> EXERCISE INPUT:
----------

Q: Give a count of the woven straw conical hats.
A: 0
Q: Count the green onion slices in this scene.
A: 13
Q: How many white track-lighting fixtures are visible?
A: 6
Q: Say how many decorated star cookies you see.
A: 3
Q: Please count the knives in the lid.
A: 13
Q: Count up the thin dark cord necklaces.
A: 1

----------

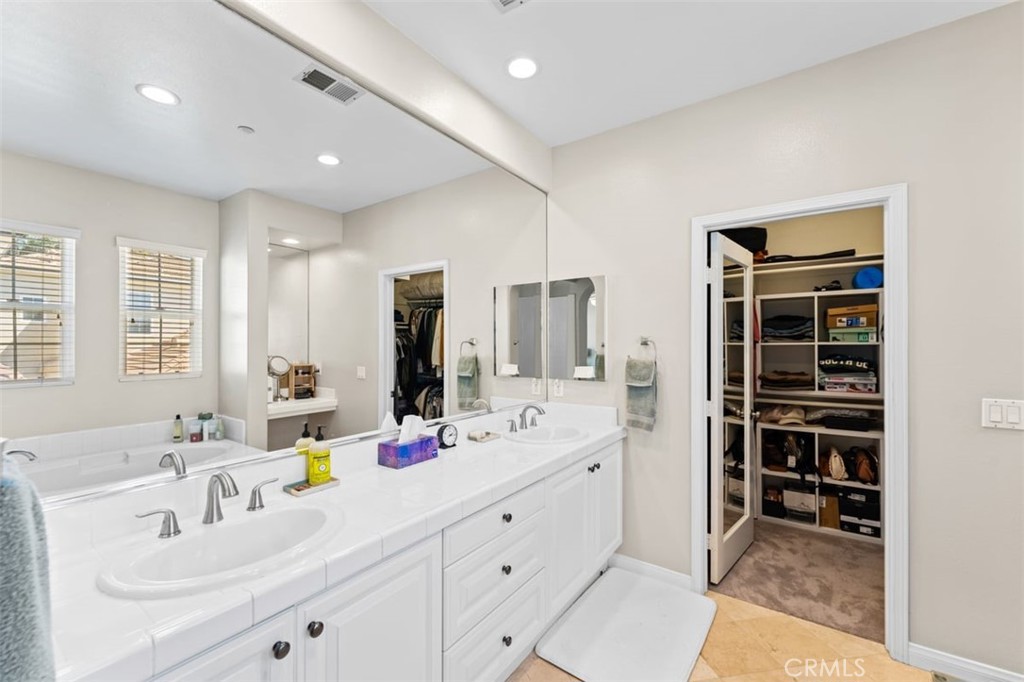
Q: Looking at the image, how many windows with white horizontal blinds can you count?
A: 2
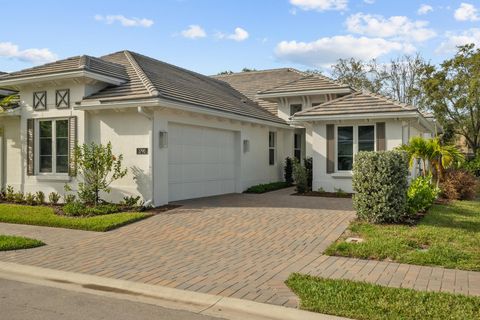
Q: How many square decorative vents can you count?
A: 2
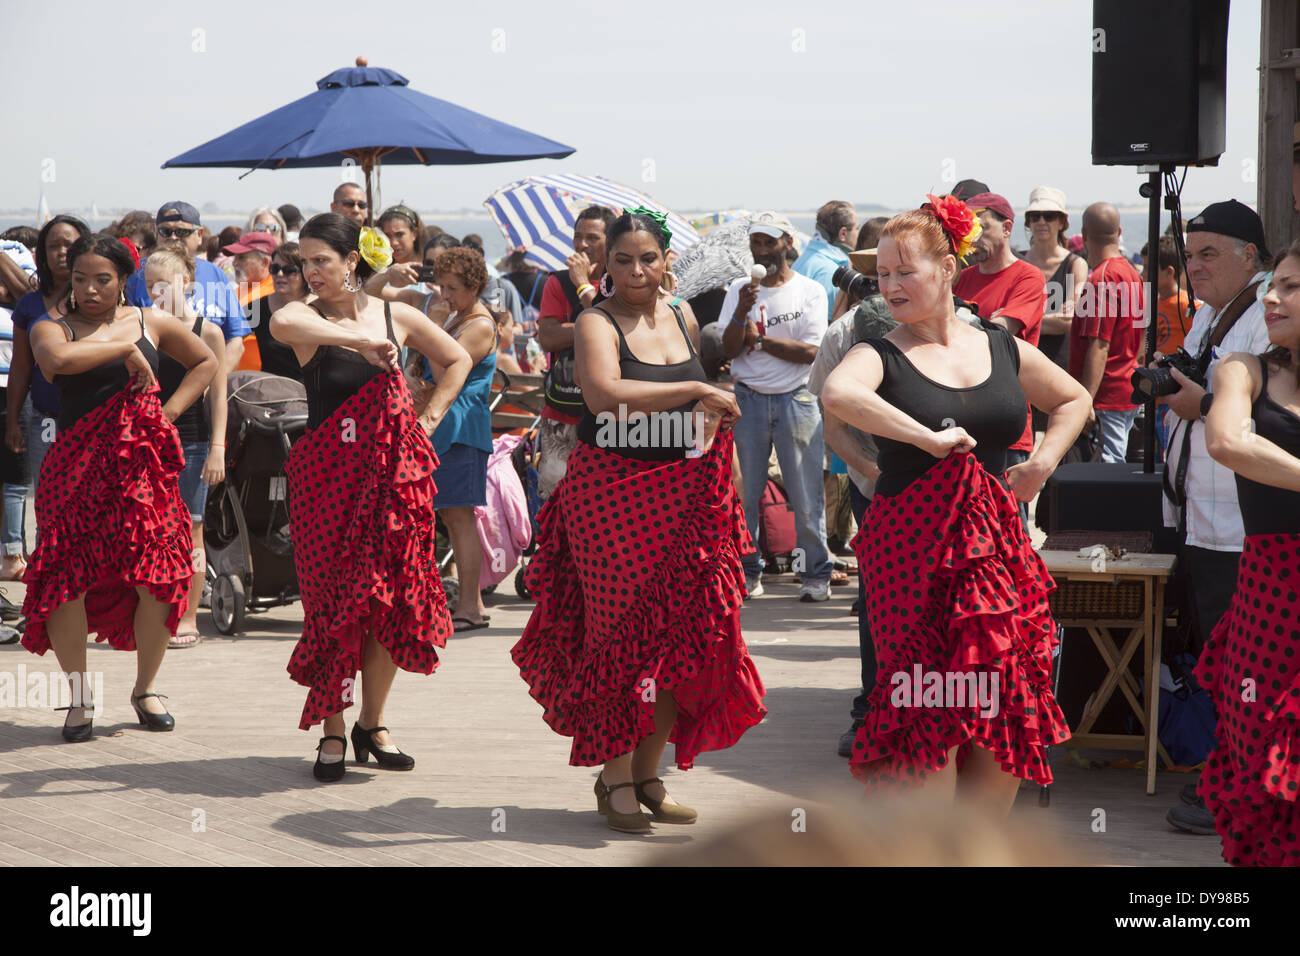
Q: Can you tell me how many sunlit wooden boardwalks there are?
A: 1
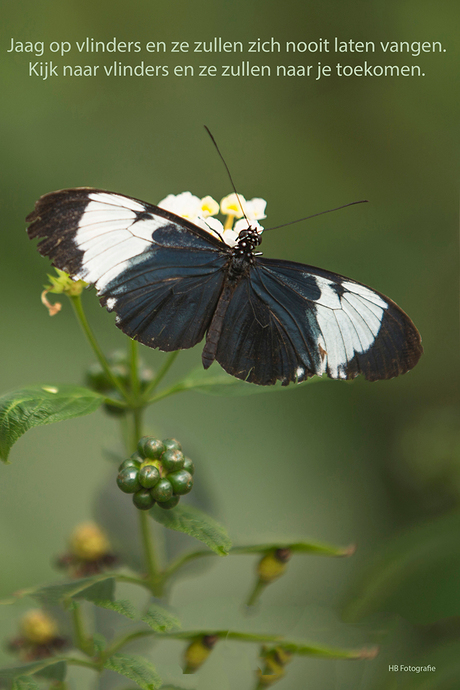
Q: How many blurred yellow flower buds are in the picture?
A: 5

----------

> ASSIGNED TASK:
Every line in the material above that has the word "white" should be copied.

> RESPONSE TO THIS EXERCISE:
Q: How many white track-lighting fixtures are visible?
Q: Looking at the image, how many windows with white horizontal blinds can you count?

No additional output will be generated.